MR: I love my paintings to look like these were painted 50 years ago and also have been faded, scratched, bitten by a dog, kicked with a raccoon, and waterdamaged. One way I actually do this is by giving my paintings a "nicotine wash" top coat after the paint has dried. A nicotine wash is something I learned from the Blue Genie it's when your painting looks like your grandma has been smoking cigarettes in her own recliner chair indoors, with all the windows shut, as you're watching her favorite television programs during the last Two decades. It's the brownishyellowish transparent check her teeth as well as on her ceiling. One time, I sent some paintings to an art show in Canada, and also the gallery owner called me all scared, saying they thought my paintings got all wet and damaged on their trip as much as Montreal. But indeed, they were wrong. I said excitedly they were supposed to look oldtimey and nicotinestained.
AC: What shows happen to be the most fun for you personally lately?

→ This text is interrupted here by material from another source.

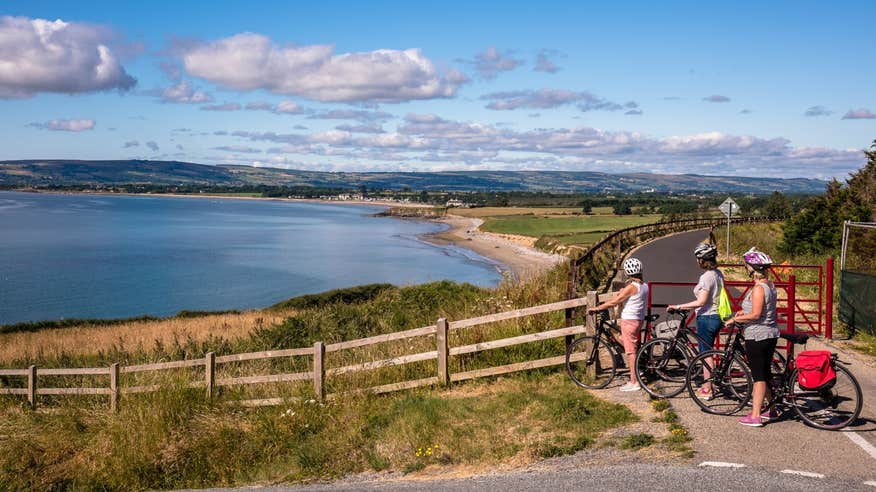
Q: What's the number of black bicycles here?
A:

MR: Last year, I made the 16footlong cardboard subway train for Deitch Projects in New York. Walking within it, carrying it Chinese dragonstyle down SoHo with celebrity puppets such as Patrick Swayze and Arnold Schwarzenegger would be a cheekhurting smile for me personally.
AC: Now that you are showing nationally, what have you learned about art?

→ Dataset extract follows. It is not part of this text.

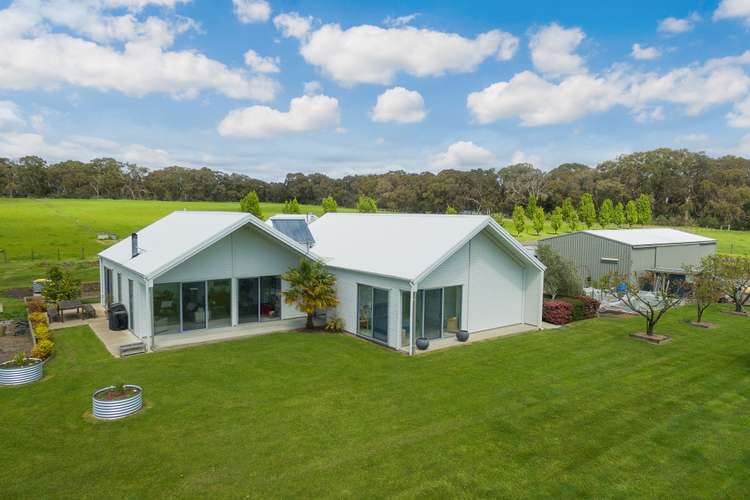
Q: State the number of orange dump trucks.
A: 0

MR: Wonderful my travels, I have learned airport security doesn't like it when you attempt to bring cap guns on planes. Also, you cannot buy cap guns within the state of New York, for the artistic reason for puppet shows. You have to learn how to smuggle them in.
AC: What exactly are you working on now?
MR: Right now I'm attempting to make enough art to fill my first solo show at this new gallery at Fourth and Congress called Volitant. It's a superfancy space with a lot of hidden rooms and marble floors. There are likely to be a lot of bigger pieces inside it which i seldom show. Next, I'm carrying out a group show the next weekend at Gallery Lombardi.
MR: I've got a bunch of shows coming up in New York within the next few months. I will curate a show at Factory People after ACL along with a type of limitededition Tshirts I designed done by then. I'm also developing a TV show starring my puppet Coupon called Double Coupon Day that involves attempted interviews with stray animals and valuable lessons on the finer things in life, like Boone's Farm and Black and Milds.